Although he first encountered jazz toward the end of high school, following a classical foundation, it was not until after college that he began to understand it more deeply, beyond sound, as a lineage and a way of thinking. Since then, his relationship to the music has become more deliberate, guided by the way he listens and returns to it over time. He speaks about transcription as a form of devotion rather than a mere academic exercise, listening closely enough to inhabit another artist’s phrasing and touch, until it begins to live within your own.

That depth of study is part of what makes Eng compelling. Yet what is just as striking is what he holds onto. For him, it’s when the music opens something up, giving people a moment to soften, to breathe a little more easily. In a cultural moment saturated with speed, Eng’s work feels rooted in a different value system, one that still makes room for beauty and curiosity.

“Because life is lived in art. Life is lived in beauty. A life without beauty is meaningless to me.”

Choe: You’ve been a resident performer at Bemelmans Bar, a space defined by figures like Bobby Short. What parts of that legacy do you carry with you, and where do you bring in your own voice?

Eng: What I really love about Bobby Short’s legacy is the showmanship. He was playful with the audience, playful with his voice, playful with the way he presented the music. It was welcoming. It made sure that whether or not people understood the intricacies of the music, they had a good time. That’s something I always try to carry with me. Not everyone is going to understand the bebop scale or every harmonic thing that’s happening, but they’ll know if they had a good time.

Choe: It feels like that’s what people leave with—a sense of joy.

Eng: It is. Not every jazz musician is interested in that, and that’s fine. But that part of the tradition matters to me.

Choe: Was there a moment that changed the way you approached music?

Eng: A lot of moments like that happen all the time. I hope they never stop happening. But one that really stayed with me was with my mentor Emmet Cohen. We spent almost an entire lesson on one chord. The whole lesson was about touch, about how the melody note could ring out, about being conscious of the pressure behind every single note. It sounds small, but it opened up a lot for me. It taught me that what separates people who are good from people who are really great are those micro-details.
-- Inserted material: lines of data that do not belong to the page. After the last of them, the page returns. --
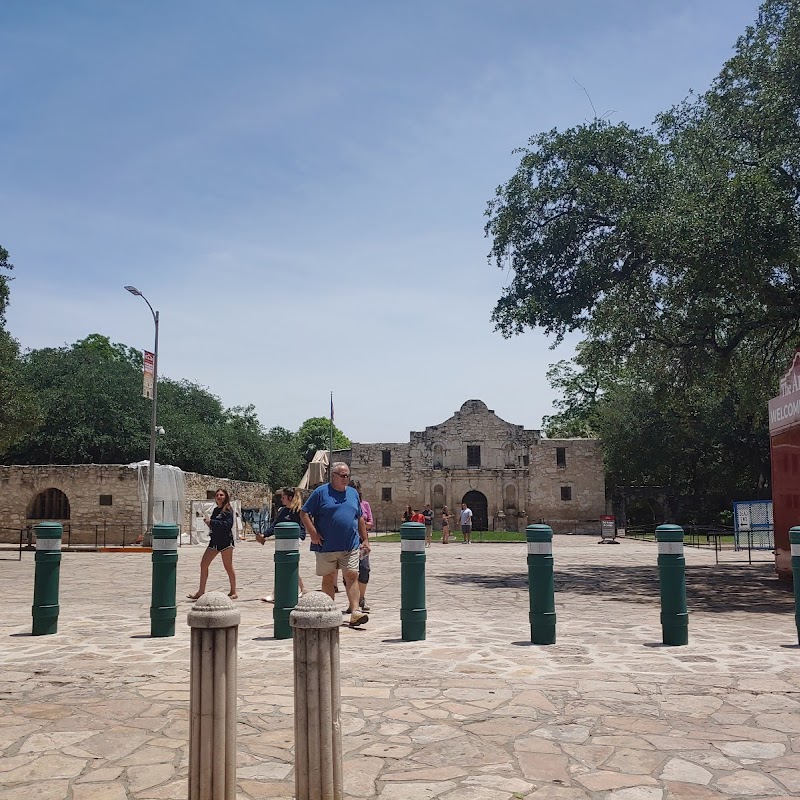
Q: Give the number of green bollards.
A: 7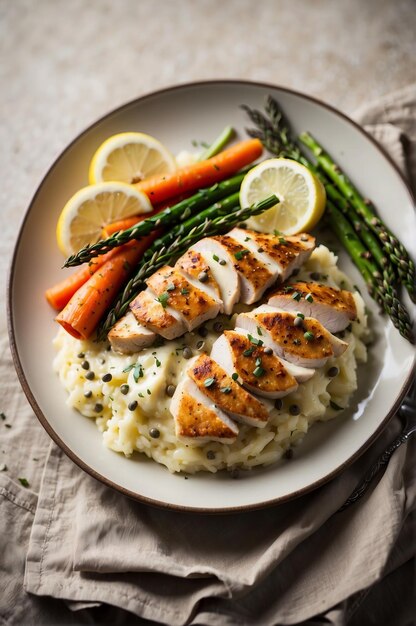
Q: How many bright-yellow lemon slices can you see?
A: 3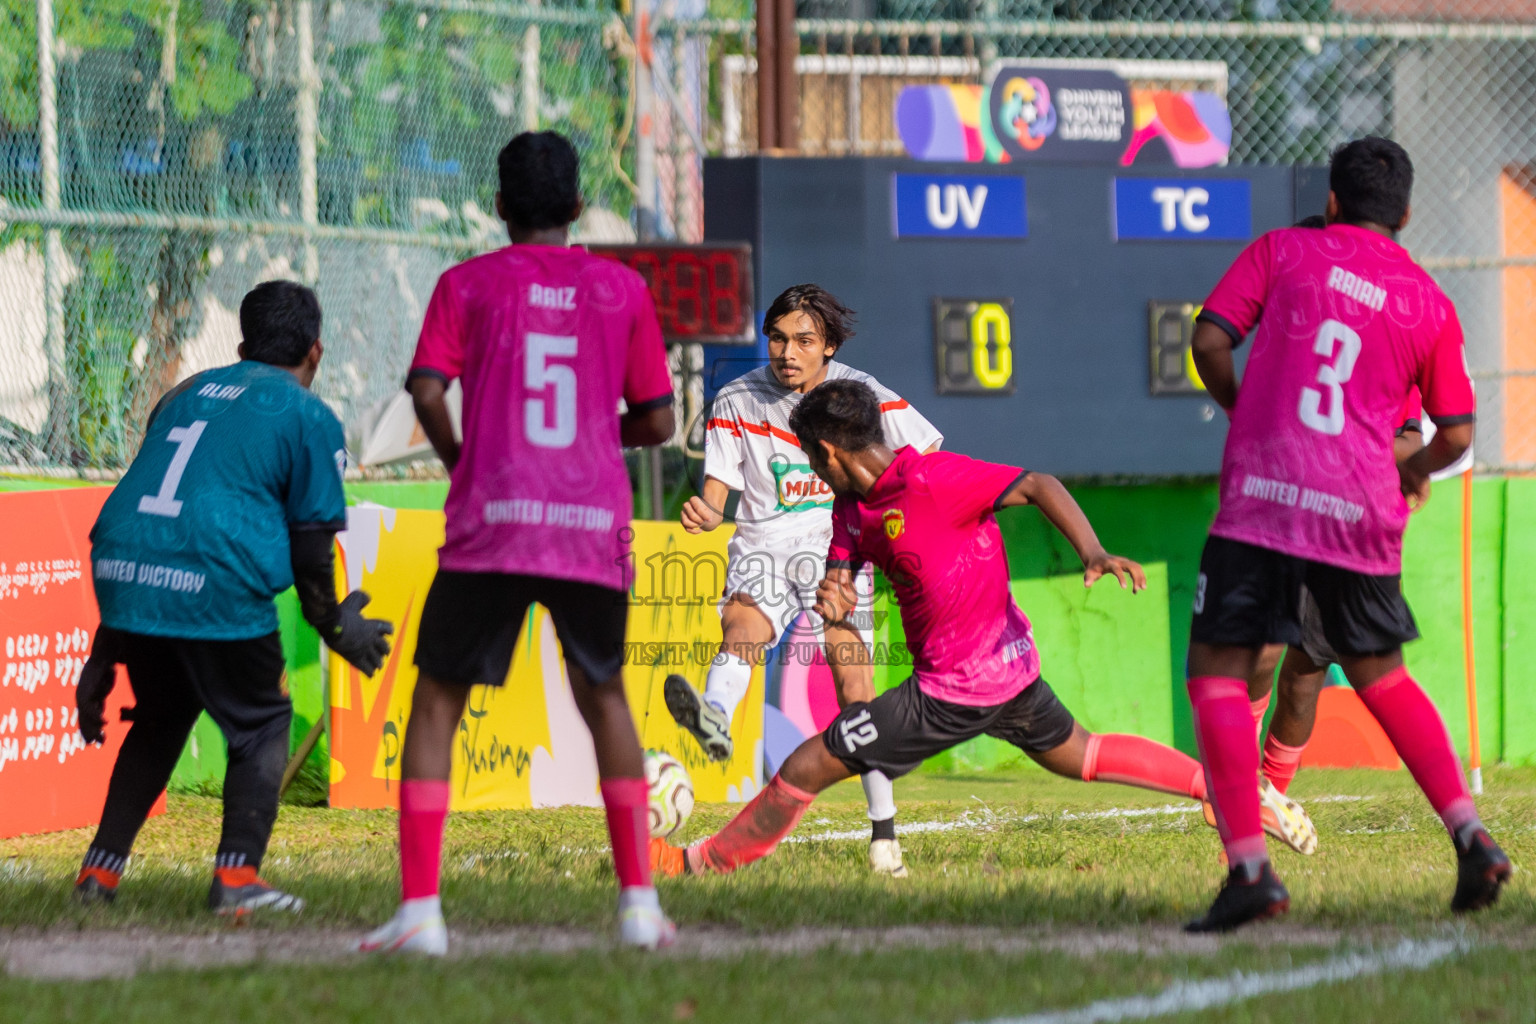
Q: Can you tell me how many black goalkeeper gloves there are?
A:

Choe: That kind of closeness to sound feels connected to the way you talk about transcription as well.

Eng: Totally. In my opinion, that’s how you learn jazz piano. There are no shortcuts. You listen to a recording, learn every single note by ear, memorize it, and then keep going deeper. You play along with it again and again until the phrasing, the harmony, the touch, all of it starts to live inside of you. It’s simple, but it’s not easy.

Choe: We also talked a lot about creativity. Especially now, when everything feels increasingly automated, why does art still matter so much to you?
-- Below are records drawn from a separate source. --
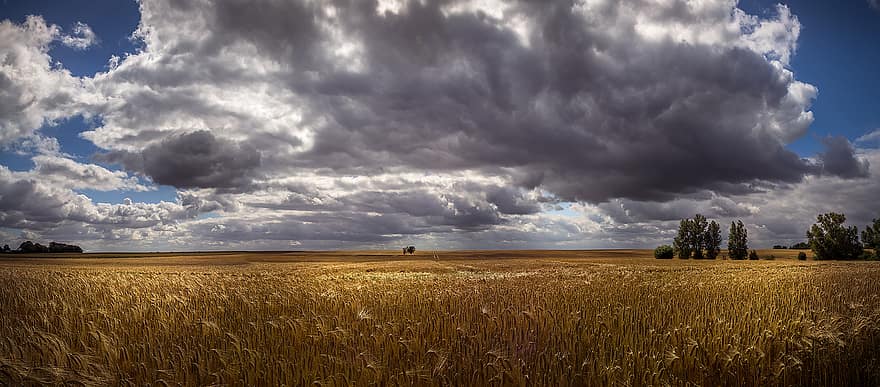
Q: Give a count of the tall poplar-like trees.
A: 4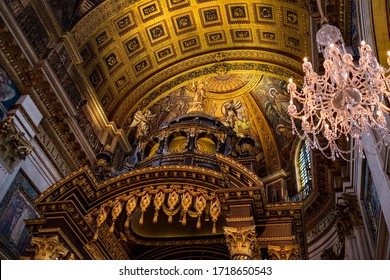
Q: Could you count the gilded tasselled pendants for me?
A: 9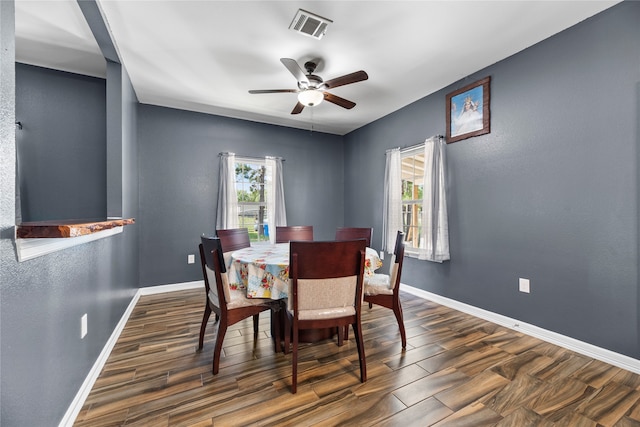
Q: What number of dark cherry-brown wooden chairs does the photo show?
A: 6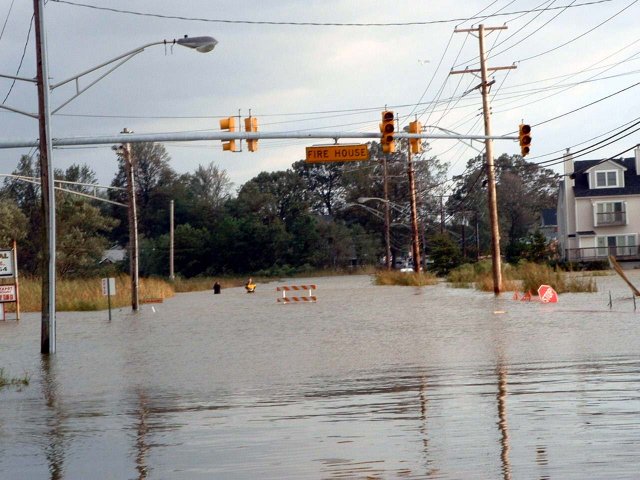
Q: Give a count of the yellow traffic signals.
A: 5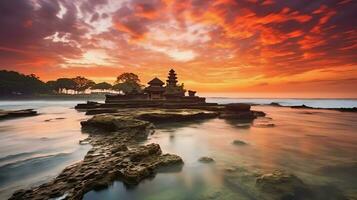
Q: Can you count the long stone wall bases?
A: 1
Eng: Because life is lived in art. Life is lived in beauty. A life without beauty is meaningless to me. I think we’re being sold this idea that life is better lived by automating everything, outsourcing everything, optimizing every second. But creativity exists in all modes of being. If we lose curiosity, what’s left?

Choe: You’ve been open about your faith. How has that played a role in your path?

Eng: It’s everything. I don’t see any of this as self-generated. My gifts, my teachers, my parents, the opportunities I’ve had, all of it comes from God. Realizing that gave me a sense of freedom. At one point, I was told not to share my faith publicly because it might turn people off, but the opposite happened. A lot of people found courage in it. That meant a lot to me.

Choe: What drives you now?

Eng: Part of it is wanting to embody something beautiful enough that people can feel it. But another big part is representation. I think about my grandmother a lot. I think about what she endured, what she made possible. And I think about younger Asian American kids being able to look at someone and say, actually, maybe I can do that too.


Bryan Eng is a New York–based artist whose work moves between jazz, cabaret, and theater. His practice is shaped by a deep engagement with jazz tradition and live performance, extending across both the stage and the bandstand. He has appeared at venues including Jazz at Lincoln Center, Birdland, and the Kennedy Center, and is the youngest resident performer in the history of the Carlyle Hotel, where he leads his Circle Room Trio.